2

I have a RDF/XML document with this format:

<?xml version="1.0" encoding="UTF-8"?>
<rdf:RDF xmlns:ags="http://purl.org/agmes/1.1/" xmlns:foaf="http://xmlns.com/foaf/0.1/" xmlns:rdf="http://www.w3.org/1999/02/22-rdf-syntax-ns#" xmlns:rdfs="http://www.w3.org/2000/01/rdf-schema#" xmlns:bibo="http://purl.org/ontology/bibo/" xmlns:dct="http://purl.org/dc/terms/">
  <bibo:Article rdf:about="http://xxxxx/NO8500391">
    <dct:identifier>NO8500391</dct:identifier>
    ...
  </bibo:Article>
  <bibo:Article rdf:about="http://xxxxx/NO8500523">
    ...
  </bibo:Article>
  <bibo:Article rdf:about="http://xxxxx/NO8500496">
  ...
  </bibo:Article>
</rdf:RDF>

As you can see, in a single RDF/XML file, there are many bibo:Articles, could be thousands. What I want is to extract each article and convert it to RDF/JSON (I know how to write a model) using Apache Jena, so I can have a separate document for each article, and later import them all to a index like CouchDB or Elasticsearch to perform searches.
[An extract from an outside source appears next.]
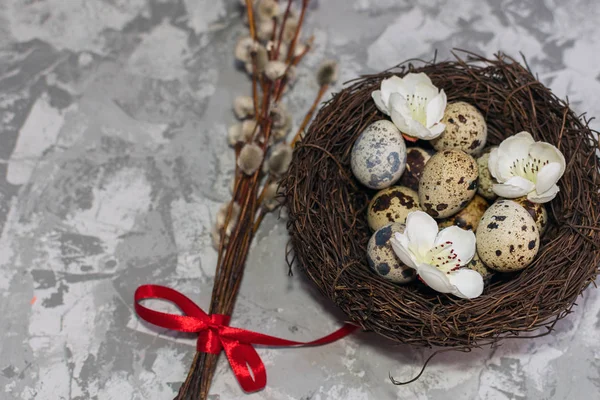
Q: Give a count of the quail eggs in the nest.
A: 11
How can I extract each article in the model (Jena)? The dirty way that I was thinking is to process the file as XML and extract each bibo:Article element.

Joshua Taylor
  • 84,998
  • 9
  • 154
  • 353
po5i
  • 548
  • 5
  • 19
  • As I've said in another answer, [don't process RDF/XML as XML](http://stackoverflow.com/a/17052385/1281433)! The same RDF graph has lots of distinct RDF/XML serializations, and some of them won't have _any_ `bibo:Article` XML elements. – Joshua Taylor Jun 20 '13 at 18:54

1 Answers1

1

Firstly can I ask for some clarfication on your question? I think what you are asking is to split each bibo:Article entry into its own document right?

As an aside note that this is not the same as splitting each first level node because RDF/XML is not a canonical serialization i.e. the same RDF may be serialized by multiple different RDF/XML documents and there is no guarantee that they will always be the first level nodes.
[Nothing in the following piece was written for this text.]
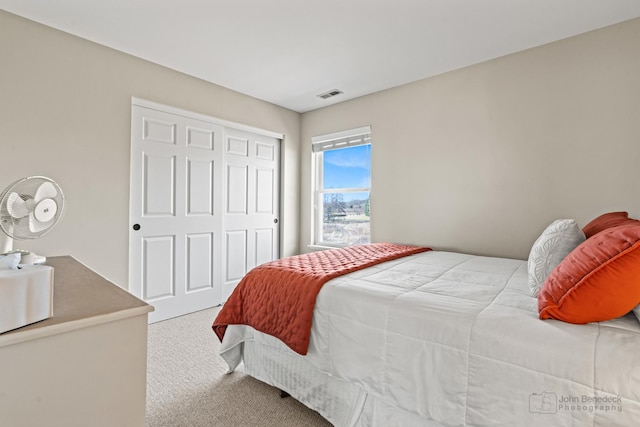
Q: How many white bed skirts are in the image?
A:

Now to try and answer your question, there are two main ways to achieve your aim.

Using SPARQL Queries

Firstly issue a SELECT query to retrieve all articles instances, then for each result issue a DESCRIBE query on the article URI which will give you a new Jena Model containing only information about that URI.

Note that you can change exactly how DESCRIBE queries by creating a custom DescribeHandler if you wish but that may be overkill.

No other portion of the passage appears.